Heaven is not a place of forgetting. There is no divine glory to be found elsewhere in another reality that makes this world strangely dim. Fully alive humans are the glory of God. The dead worship God in heaven by watching us live. Our lives are the drama where they deepen their dive into divinity. They want us to finally enter the age of restful feasting they have been waiting for many generations.
But there is no rest for a poet who watches his words ruin the world without any ability to edit them. I resurrected into so many bodies who idolized my words and became toxic versions of me. There’s nothing more repugnant than to watch all the worst versions of yourself interpreting your words to the world. James Baldwin said to be black in America is to be in a continuous state of rage. I wouid say the same about being the author of whiteness, because all of it is my fault, or at least my words were a primary catalyst for the toxic behaviors of western civilization.

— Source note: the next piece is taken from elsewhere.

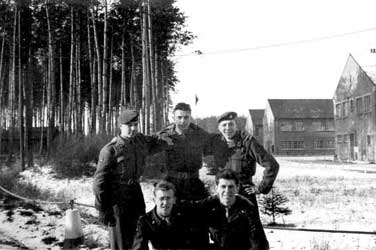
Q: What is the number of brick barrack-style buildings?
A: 3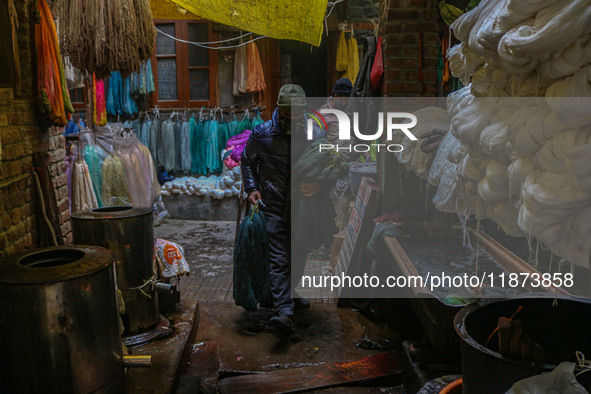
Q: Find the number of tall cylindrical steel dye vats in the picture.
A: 2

I will not be delivered from my centuries of torment until all the devilish versions of me repent of abusing and betraying my art by making it a prop to justify their power. And those who die without repenting for their blasphemous betrayal of Christ will spend their death in eternal regret until the earth is healed of the hell that we made. It really is time for an age of repentance. How can we bring it to pass? I just want the world to learn how to rest.
So what can we do James? How do we help them? I’m at a loss. Please bless us with your wisdom.
In the name of the one who has never stopped being crucified by those who say they love him,
Saul who was always the least of the apostles

I would love to see all these letters compiled. My heart needs to inhabit the wrestling and repentance required to reconcile James and Paul.